Questions sur une intervention

 

Comme au Kosovo en 1999, en Afghanistan en 2002 ou en Libye en 2011, l’intervention française au Mali, qui a commencé le vendredi 11 janvier, soulève un certain nombre d’interrogations. Certes chaque cas est spécifique mais passé le premier moment où le jugement porte sur le principe même de la décision, des questions se posent sur les modalités et les conséquences.

Il y a quelques jours encore, les autorités françaises assuraient qu’elles n’interviendraient pas directement au Mali pour chasser les bandes de fondamentalistes islamiques et leurs alliés qui ont mis en coupe réglée le nord du pays. C’était aux Maliens eux-mêmes, aidés de leurs voisins africains, qu’il revenait de restaurer l’intégrité territoriale de cet Etat en voie de décomposition. Le rôle de la France et des Européens était seulement de les y préparer.

L’urgence en a décidé autrement. L’avancée des mouvements rebelles en direction de la capitale Bamako menaçait de transformer le Mali en une vaste « zone tribale », base arrière des fondamentalistes islamiques pour toute l’Afrique sahélienne, comme les « zones tribales » pakistanaises le sont pour les talibans afghans. François Hollande a jugé cette perspective intolérable et il a eu raison.

Il n’en reste pas moins que les incertitudes sont nombreuses. Dans un premier temps, l’action de la France, menée en conformité avec les résolutions du Conseil de sécurité des Nations unies et à l’appel du président malien par intérim, a été bien reçue par les Maliens. Mais combien de temps – et combien d’éventuelles victimes civiles, car des « bavures » sont toujours possibles – faudra-t-il pour que l’opinion malienne se retourne et pour qu’une intervention « libératrice » soit vue comme une expédition néocoloniale ?

Le gouvernement français assure d’une part que l’intervention durera « le temps nécessaire » et d’autre part que la force africaine multinationale mise sur pied par la CEDEAO (la Communauté économique des Etats d’Afrique de l’Ouest) est appelée à prendre la relève. Mais nul ne sait quand cette force sera prête. Selon les plans initiaux, elle ne devait pas être opérationnelle avant l’automne. Les préparatifs pourront-ils être accélérés de telle sorte qu’elle le soit en quelques semaines ? Rien n’est moins sûr.

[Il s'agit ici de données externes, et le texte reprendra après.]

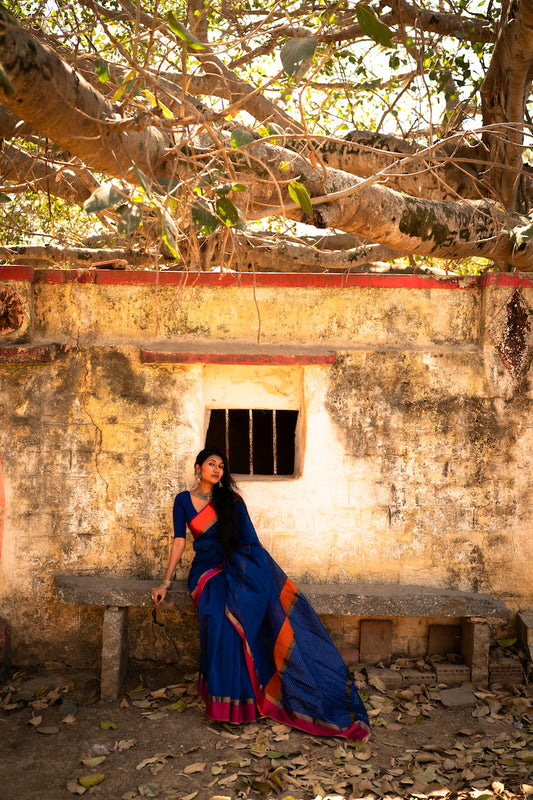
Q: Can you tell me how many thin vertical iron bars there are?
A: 3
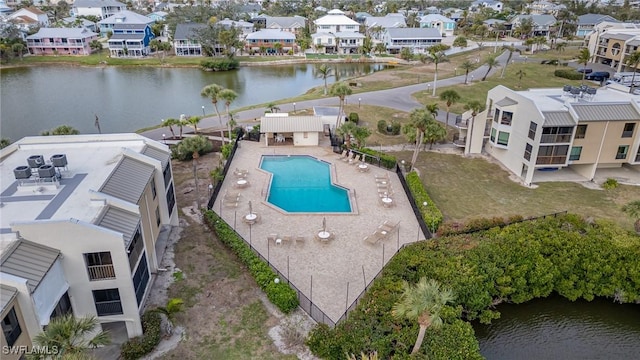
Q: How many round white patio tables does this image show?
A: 5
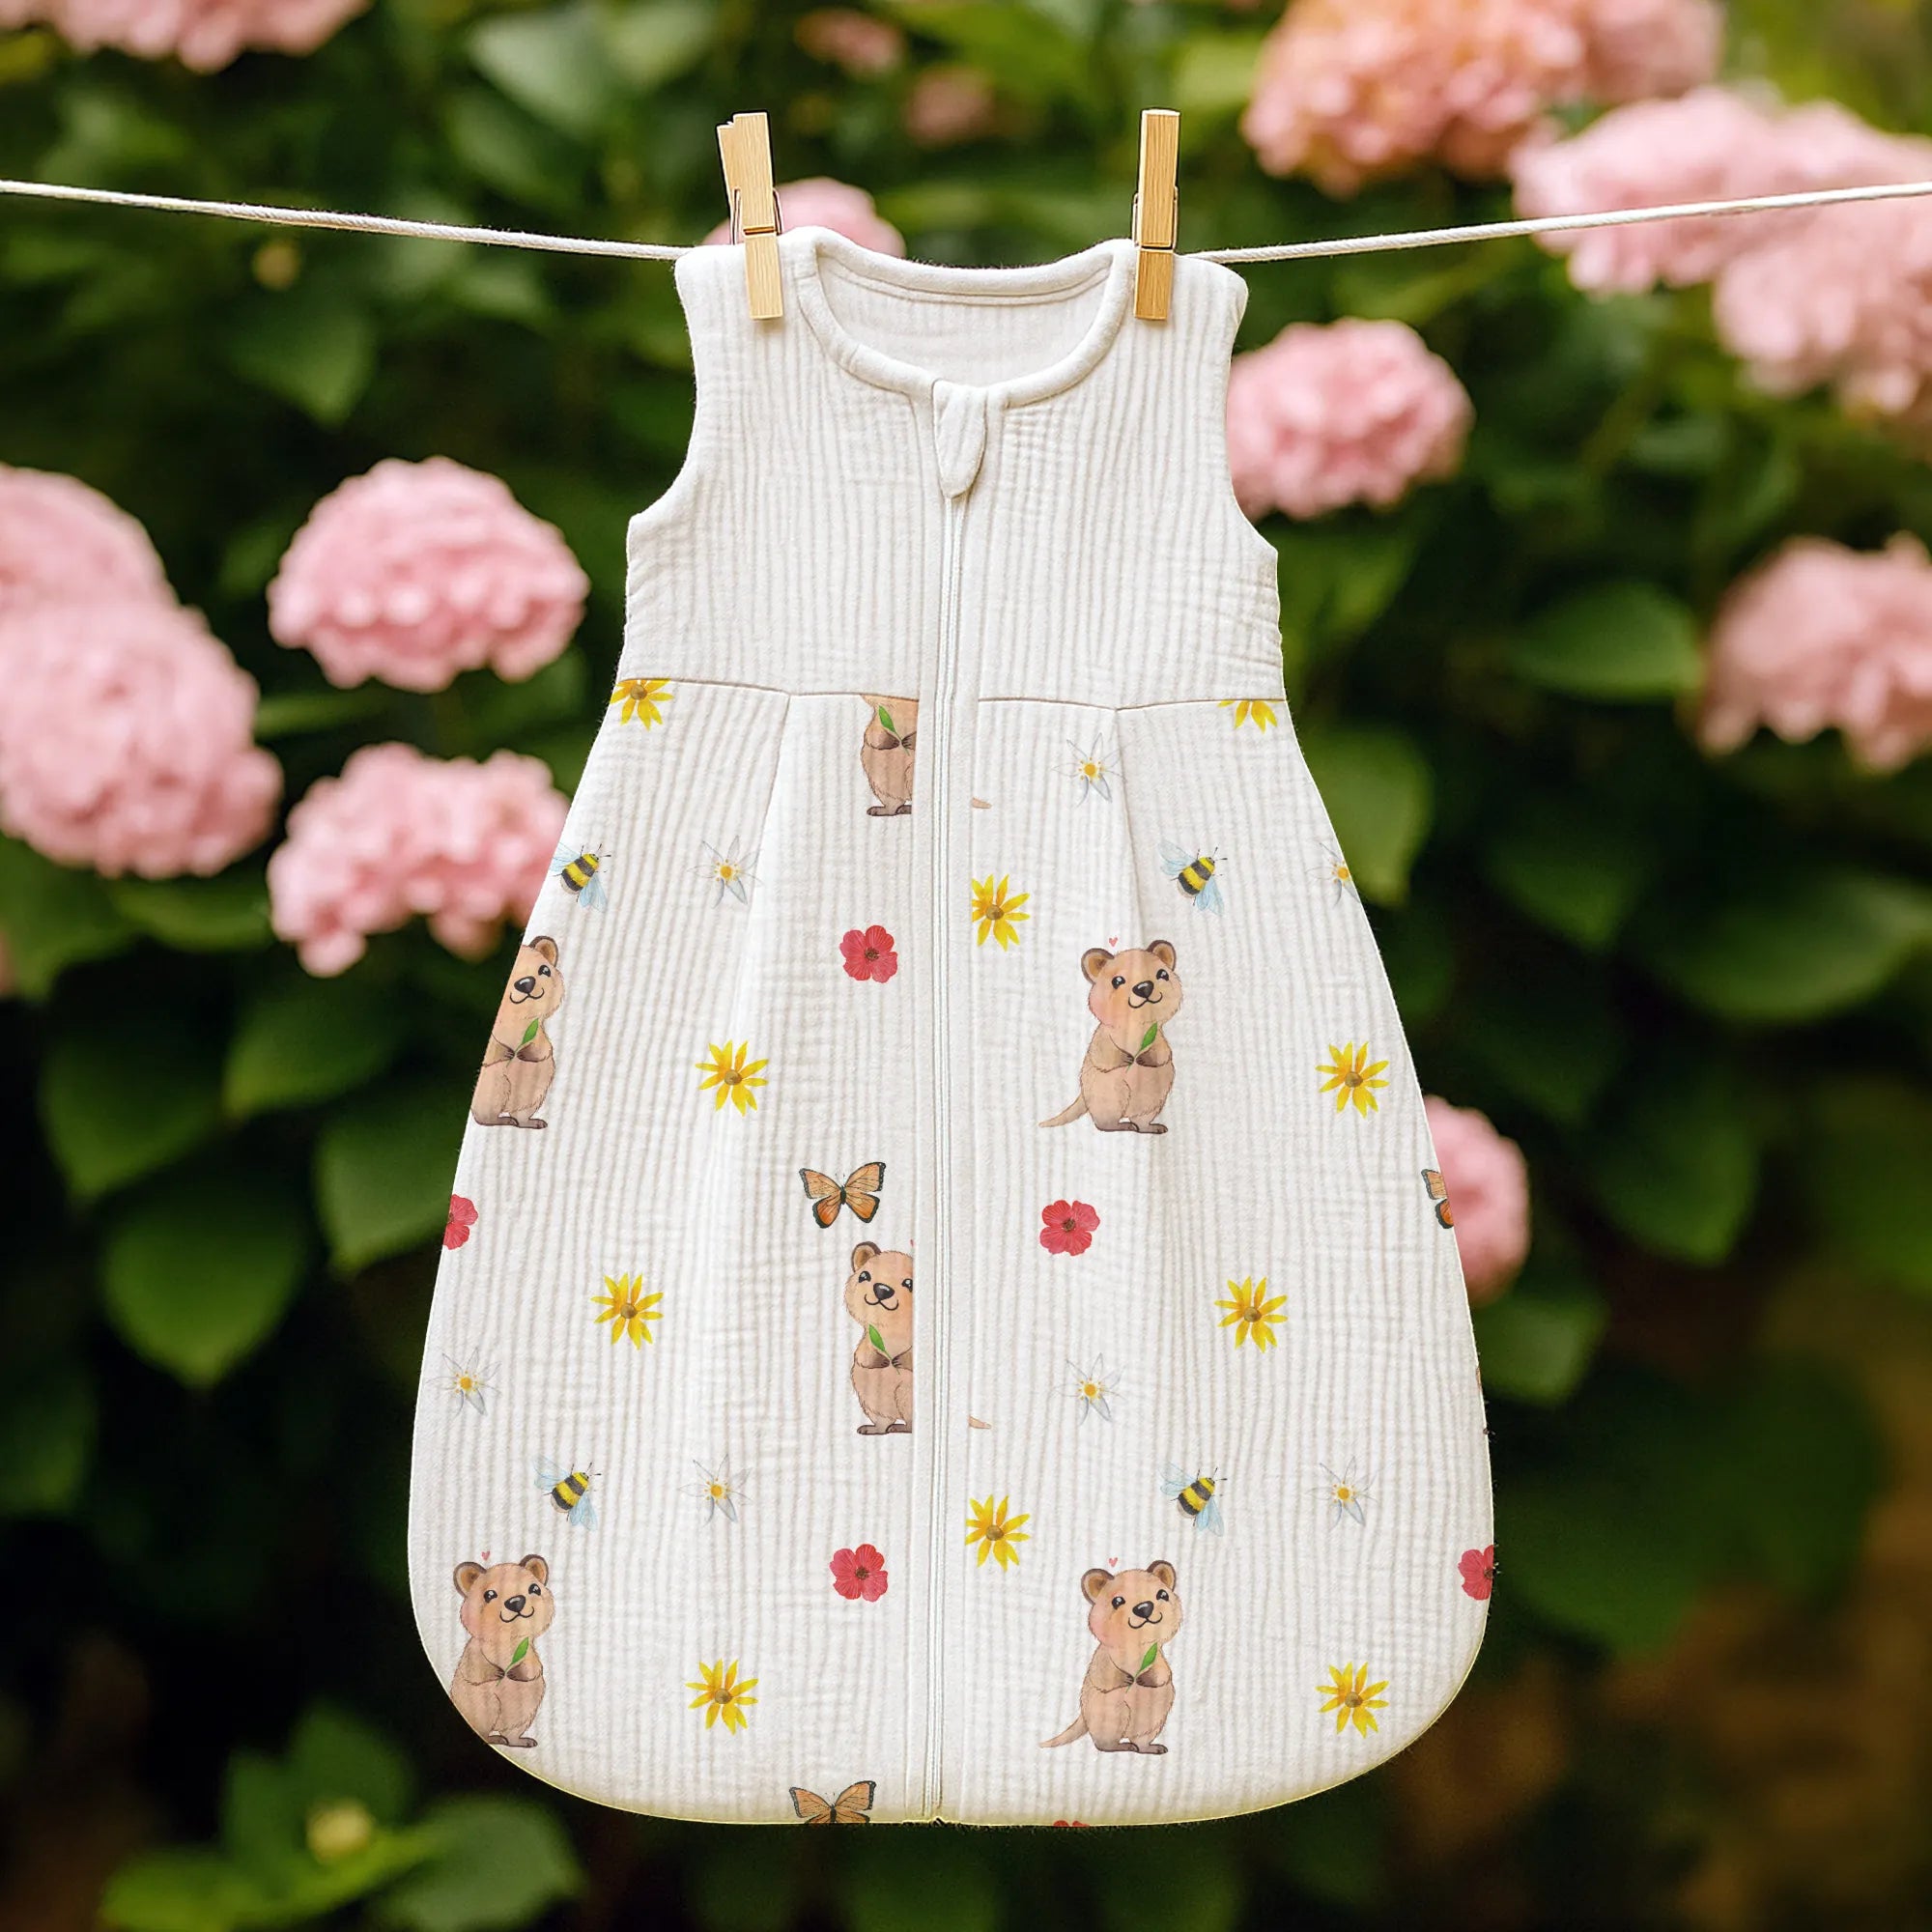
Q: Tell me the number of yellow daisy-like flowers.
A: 10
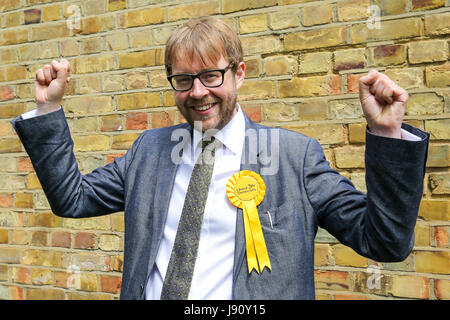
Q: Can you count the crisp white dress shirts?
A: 1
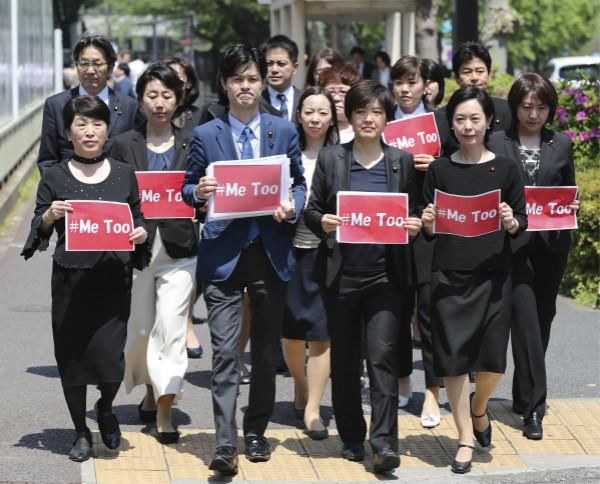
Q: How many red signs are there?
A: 7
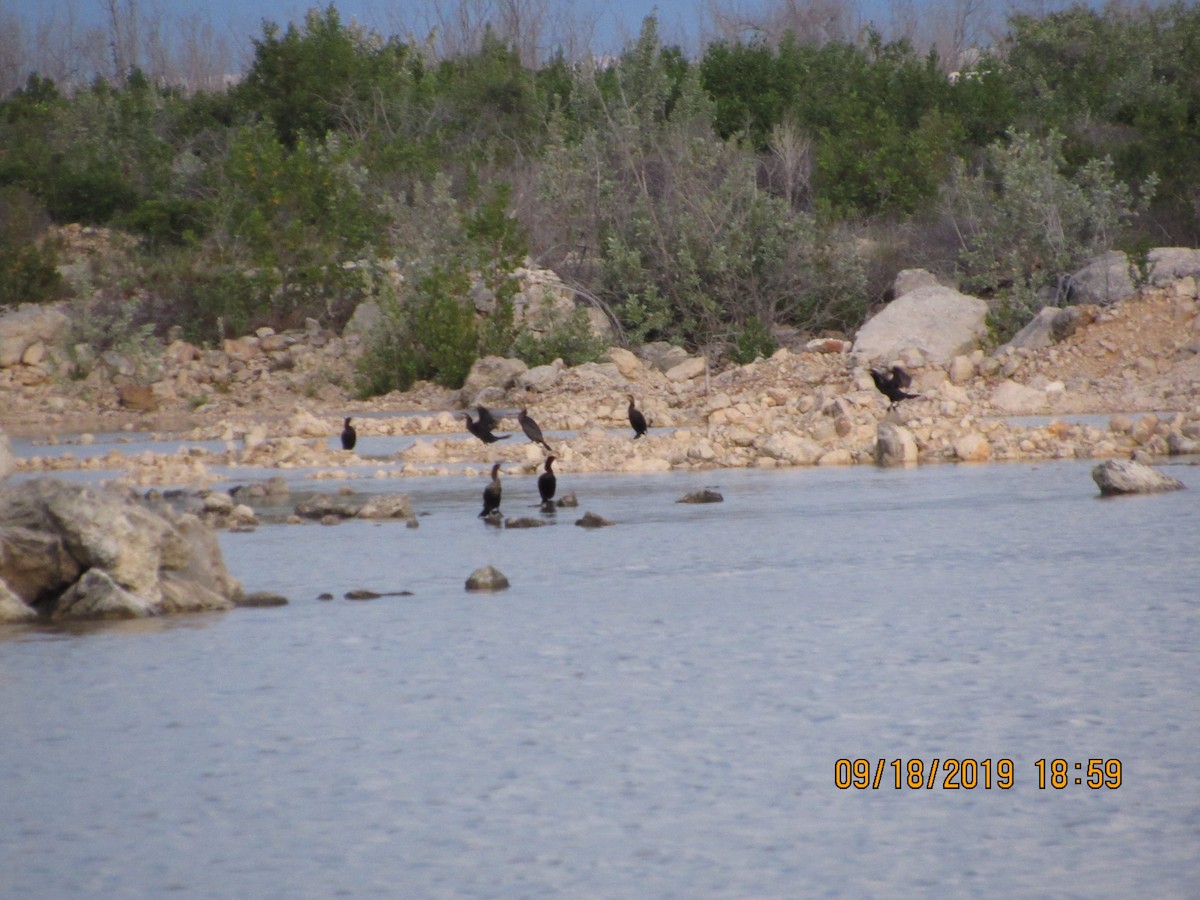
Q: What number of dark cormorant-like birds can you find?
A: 7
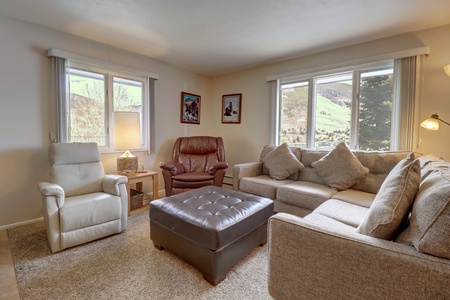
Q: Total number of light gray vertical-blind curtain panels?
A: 4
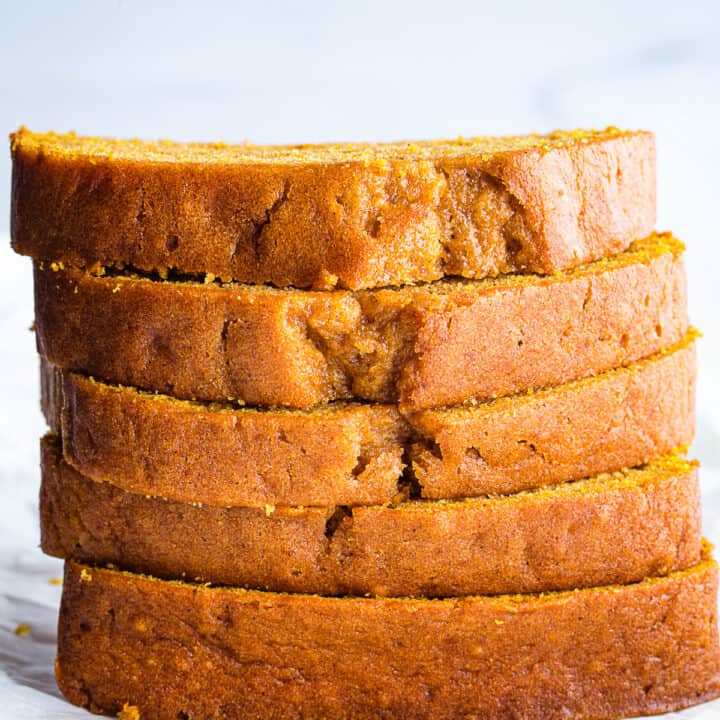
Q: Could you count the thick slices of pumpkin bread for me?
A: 5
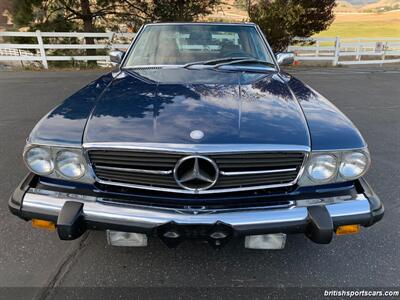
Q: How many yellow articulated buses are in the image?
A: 0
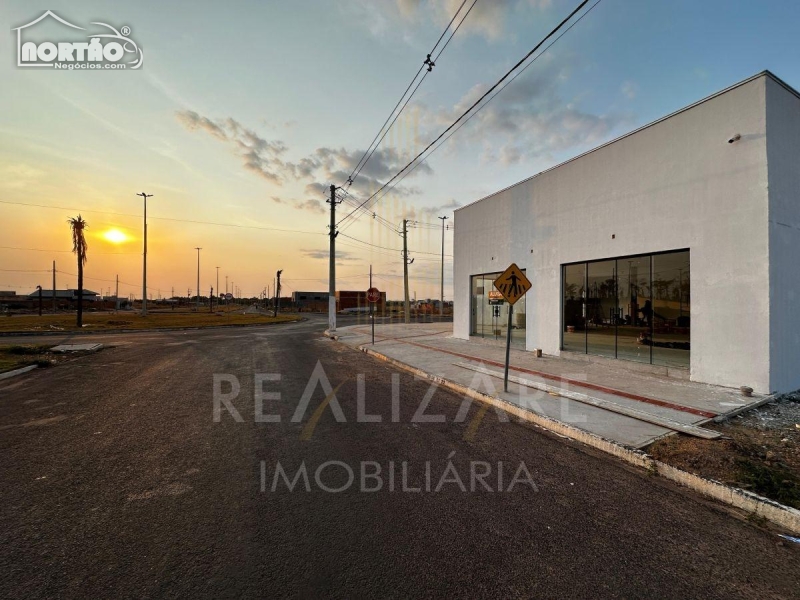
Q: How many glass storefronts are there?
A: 2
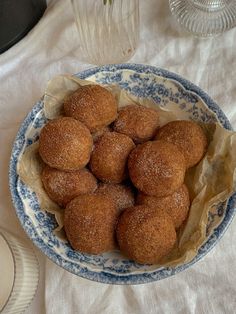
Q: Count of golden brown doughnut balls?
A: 11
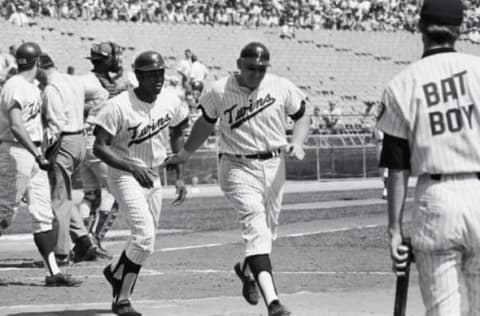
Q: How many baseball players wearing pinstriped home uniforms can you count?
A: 3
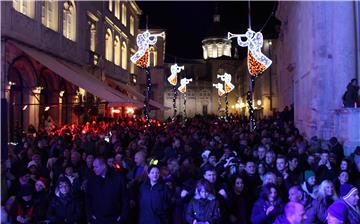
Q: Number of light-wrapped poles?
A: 6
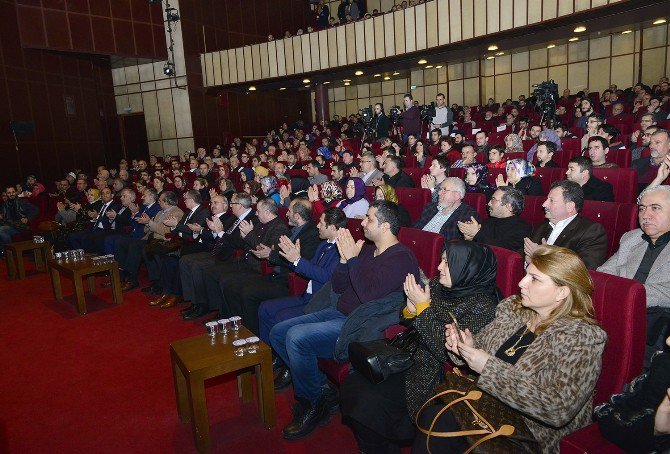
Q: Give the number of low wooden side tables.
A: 3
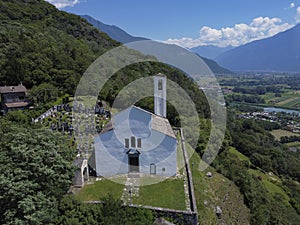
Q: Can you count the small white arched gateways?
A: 1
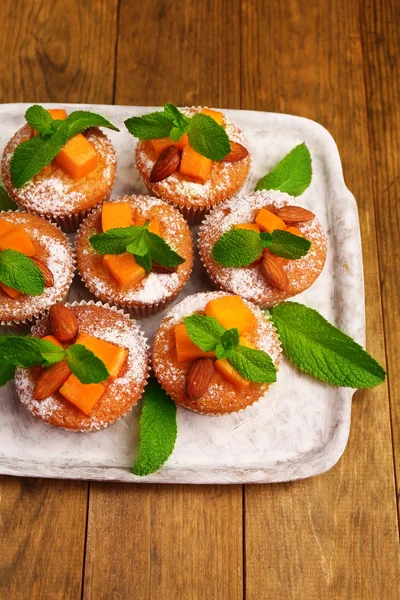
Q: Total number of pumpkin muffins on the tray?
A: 7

Or une chose est de disperser les bandes rebelles par des frappes aériennes sur les colonnes de pick-up et sur leurs bases-arrière, une autre est de reconquérir et de contrôler un désert, vaste comme la France et la Belgique réunies. Pour « tenir » le terrain, il faut des troupes au sol, avec tous les risques que comporte une telle présence. Ce devrait être la mission des soldats africains.

Où les groupes terroristes qui fuient les frappes de l’aviation française vont-ils se réfugier ? Ne vont-ils pas se disperser dans les pays voisins du Mali aux frontières mouvantes et poreuses, avec tous les risques de déstabilisation régionale ? L’Algérie a décidé de fermer sa frontière avec le Mali, mais il n’est pas sûr qu’elle soit en mesure de la contrôler véritablement. Tout le monde s’accorde aujourd’hui à penser que l’opération en Libye et la chute du régime Kadhafi a accéléré le déplacement des groupes djihadistes vers le Sahel, avec armes et bagages. Ce « dommage collatéral » de l’intervention en Libye avait été sous-estimé, voire ignoré. On ose espérer qu’il n’en est pas de même des répercussions de l’intervention au Mali sur l’ensemble de la région. Sans parler du sort des otages français aux mains des terroristes d’AQMI.

Enfin, le ministre des affaires étrangères Laurent Fabius a usé à plusieurs reprises d’une formule qui ressemble fort à une antiphrase : La France, a-t-il dit, « n’a pas vocation à agir seule » au Mali. Force est cependant de constater qu’à part quelques avions de transport britanniques et quelques bonnes paroles d’autres partenaires européens, elle est bien la seule à d’être engagée. Sans doute est-elle la mieux placée, pour des raisons à la fois historiques et pratiques. Mais si l’installation des djihadistes dans tout le Mali est bien une menace pour l’Afrique toute entière et pour l’Europe, alors il est du devoir des Européens d’aller au-delà d’un simple soutien verbal. Si l’Union europenne a un sens, ses membres ne peuvent pas laisser la France faire seule le sale boulot et dénoncer ensuite la résurrection de la « Françafrique ».